*WORK INSTRUCTIONS*
In your copy of the data below, reproduce every entry exactly and omit the pictures.
====== RECORDS PROVIDED ======
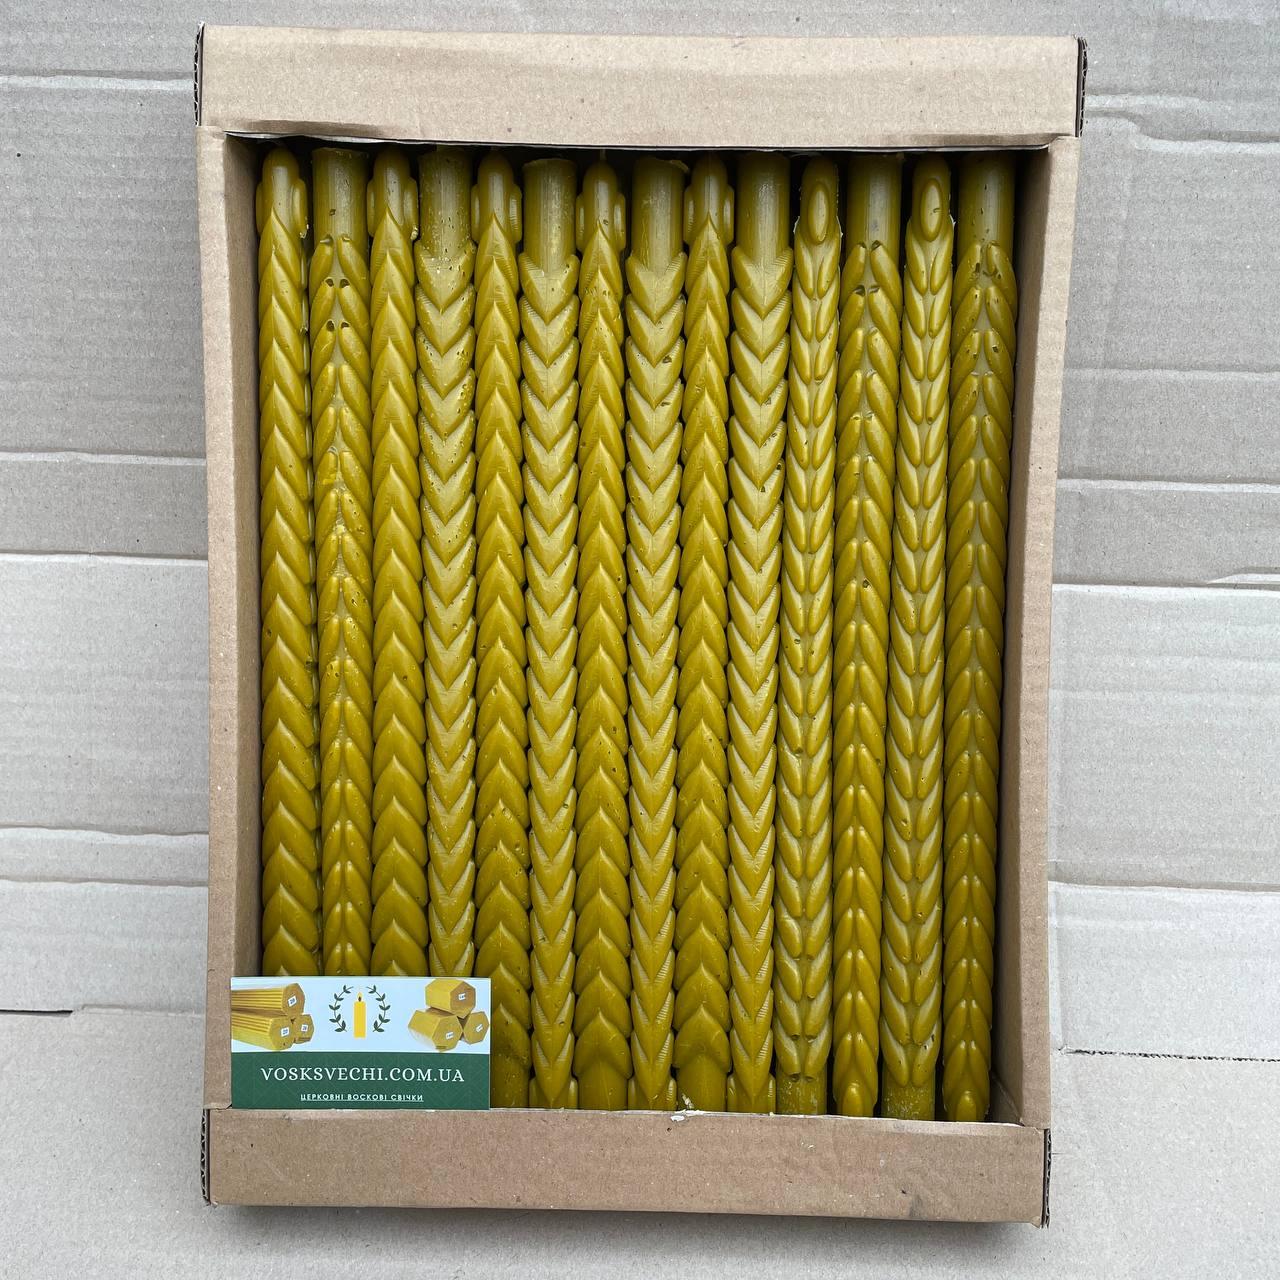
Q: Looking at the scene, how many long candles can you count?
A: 14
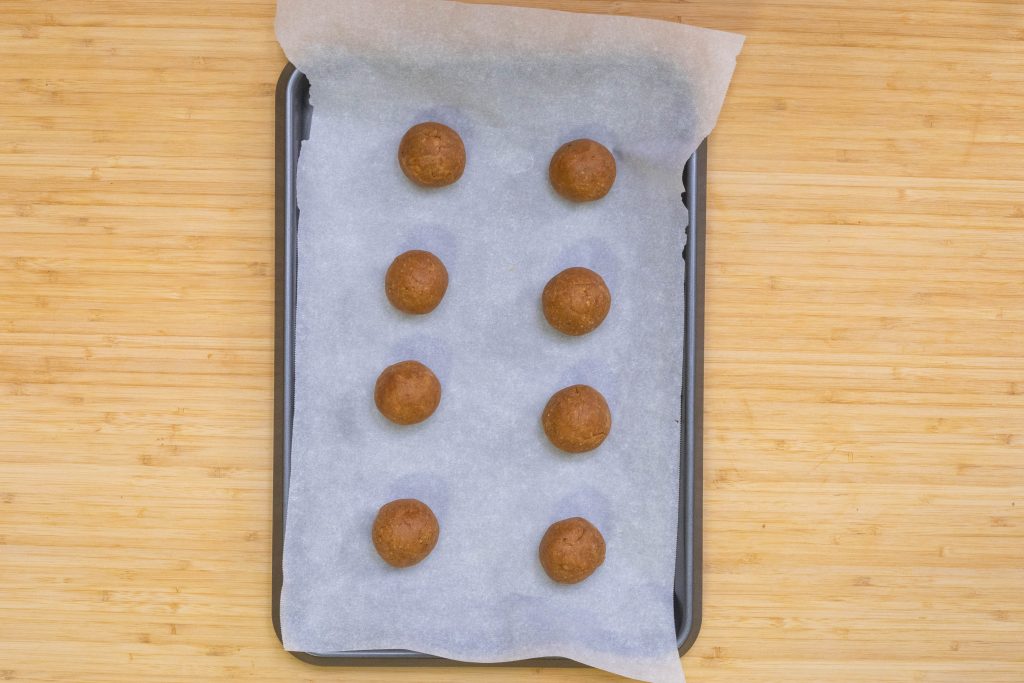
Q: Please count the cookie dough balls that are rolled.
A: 8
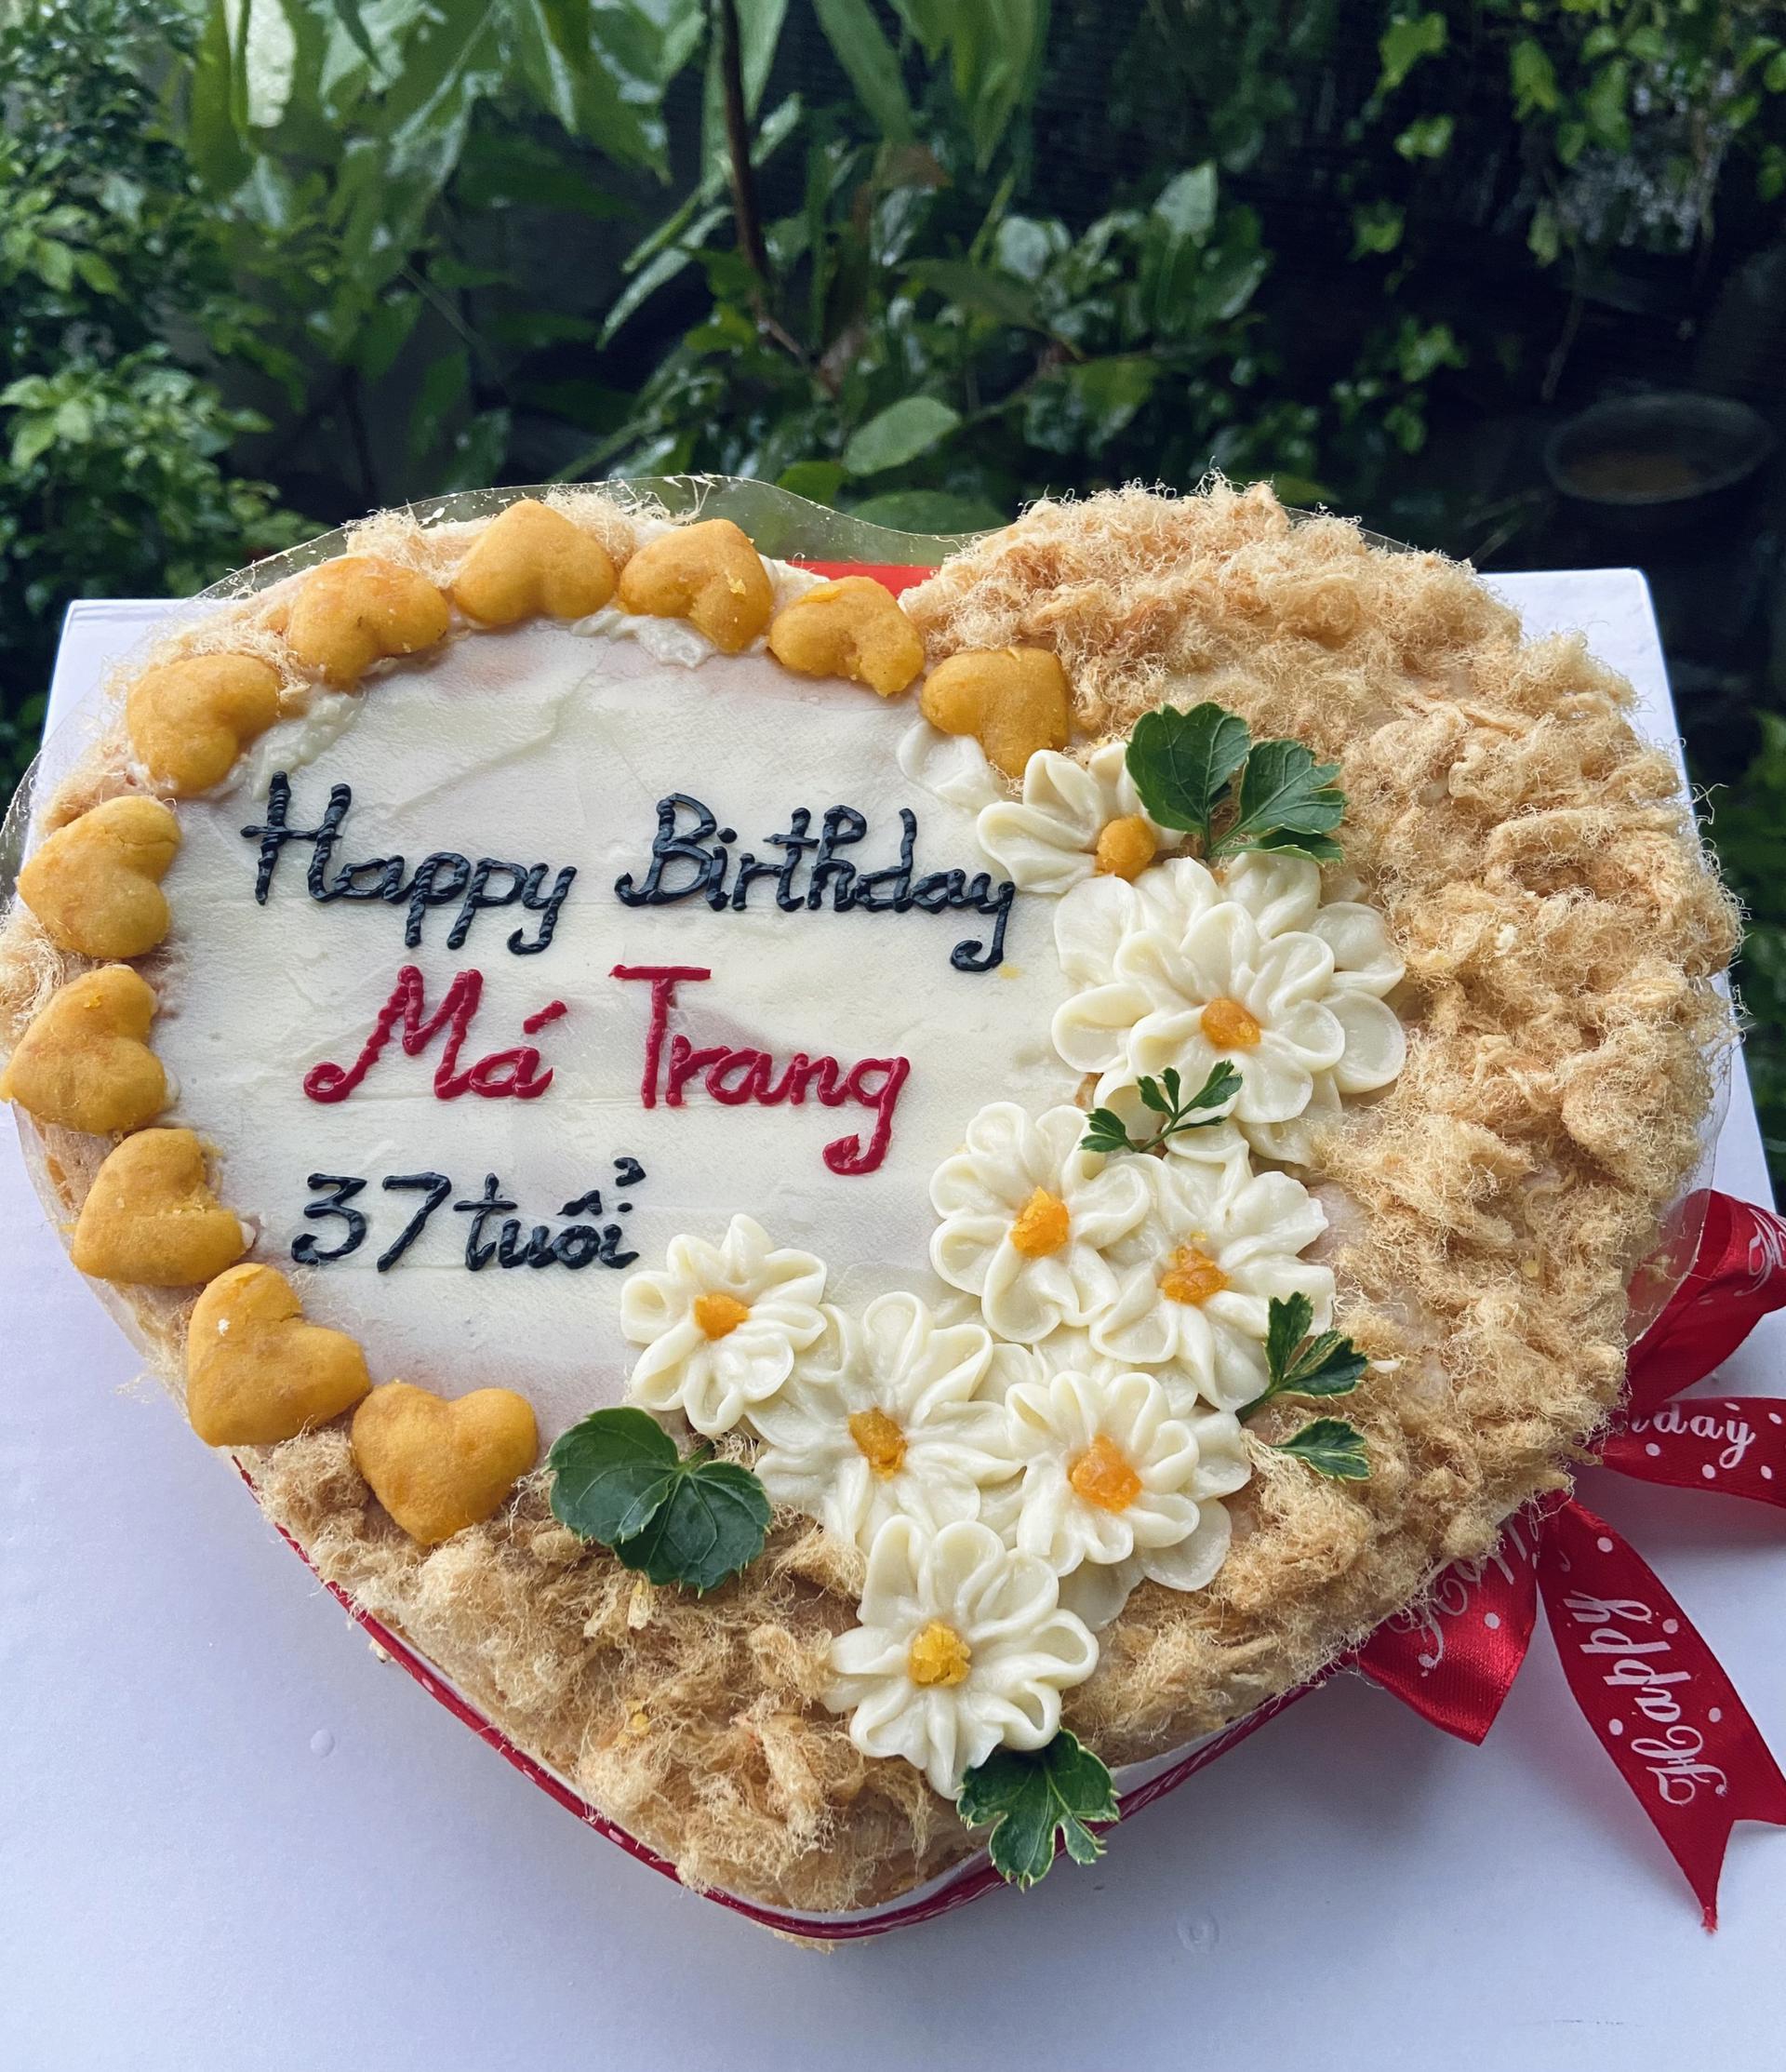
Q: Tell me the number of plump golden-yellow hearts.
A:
======
*RESPONSE TO THE EXERCISE*
Q: Looking at the scene, how many long candles can you count?
A: 14
Q: Please count the cookie dough balls that are rolled.
A: 8
Q: Tell me the number of plump golden-yellow hearts.
A:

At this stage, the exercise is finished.